WORK ORDER: Wherever "image" appears in a line of the listing, that line should be returned.

***

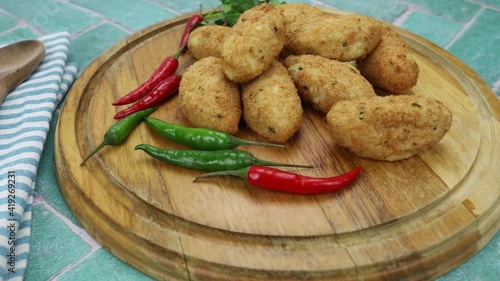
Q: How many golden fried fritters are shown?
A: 9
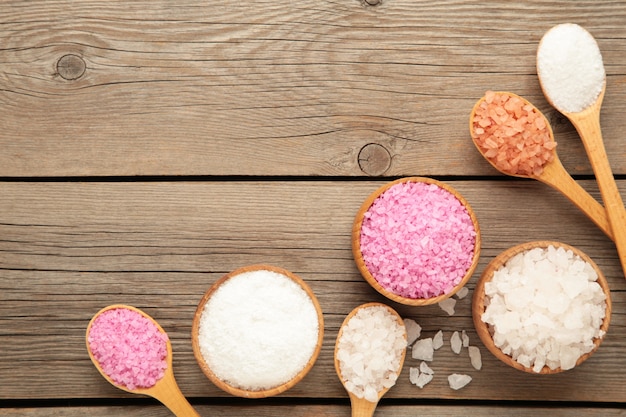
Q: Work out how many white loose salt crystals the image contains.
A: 12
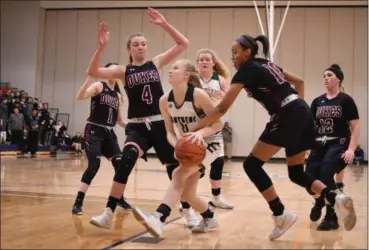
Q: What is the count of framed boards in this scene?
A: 0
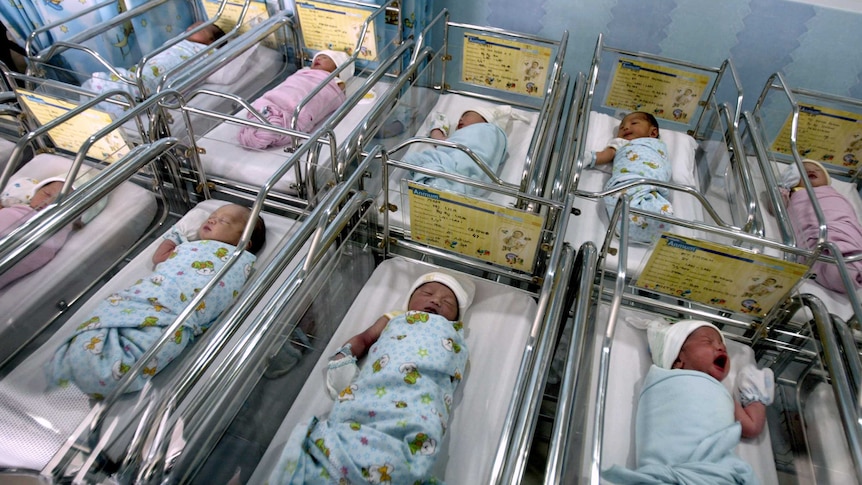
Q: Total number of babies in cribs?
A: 9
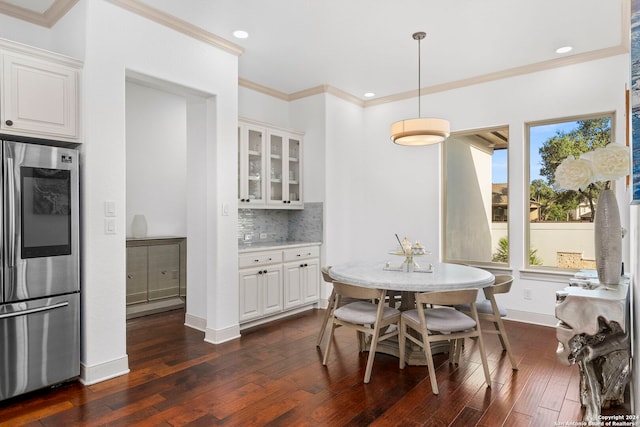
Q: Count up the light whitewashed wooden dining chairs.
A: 4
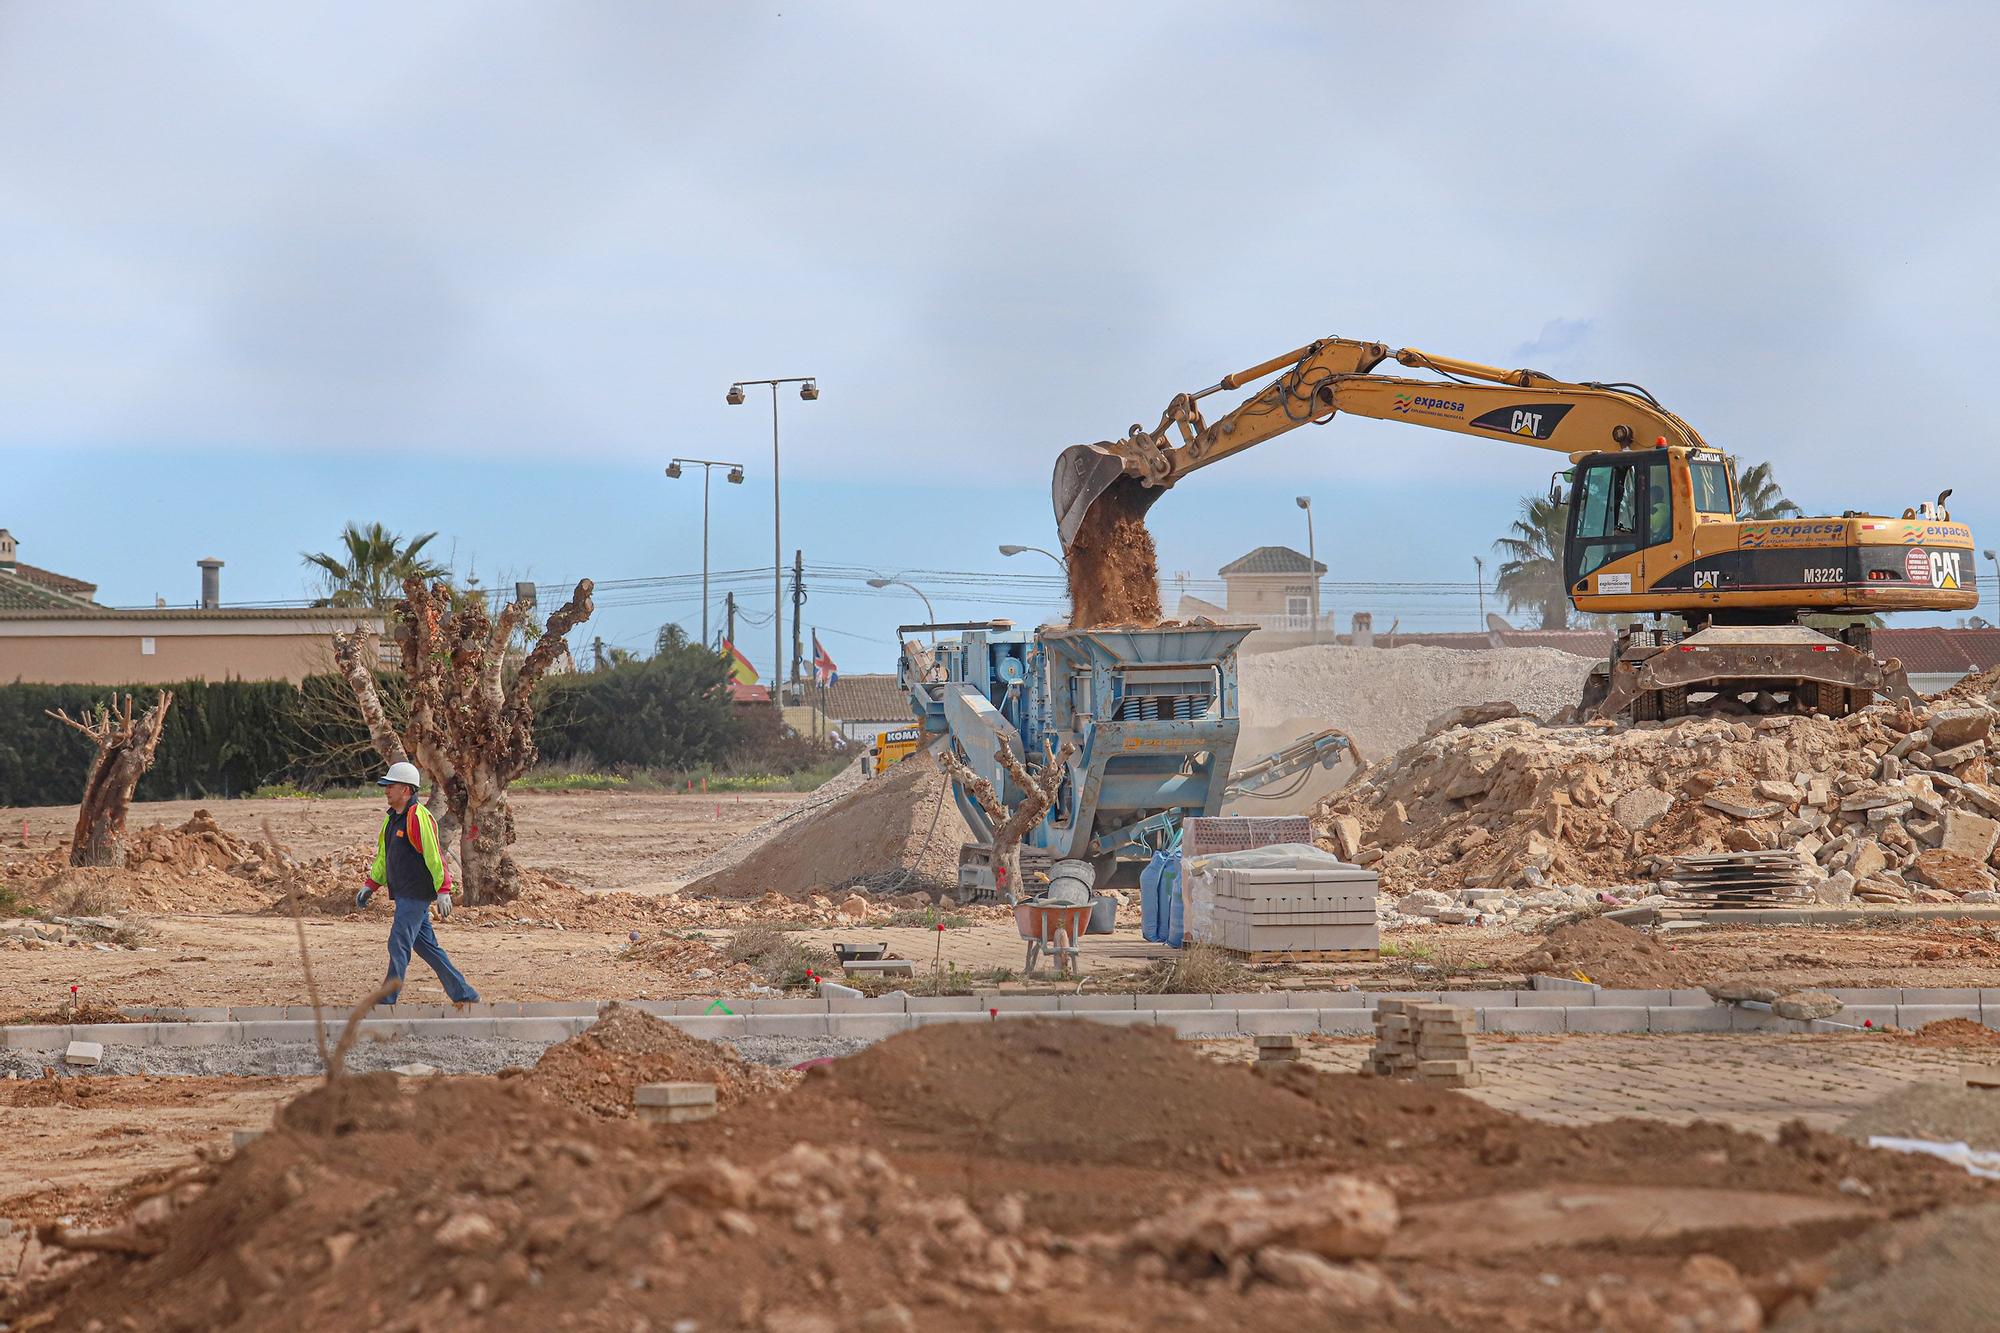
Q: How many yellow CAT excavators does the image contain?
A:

***

RESULT BELOW:
Q: Work out how many white loose salt crystals the image contains.
Q: How many yellow CAT excavators does the image contain?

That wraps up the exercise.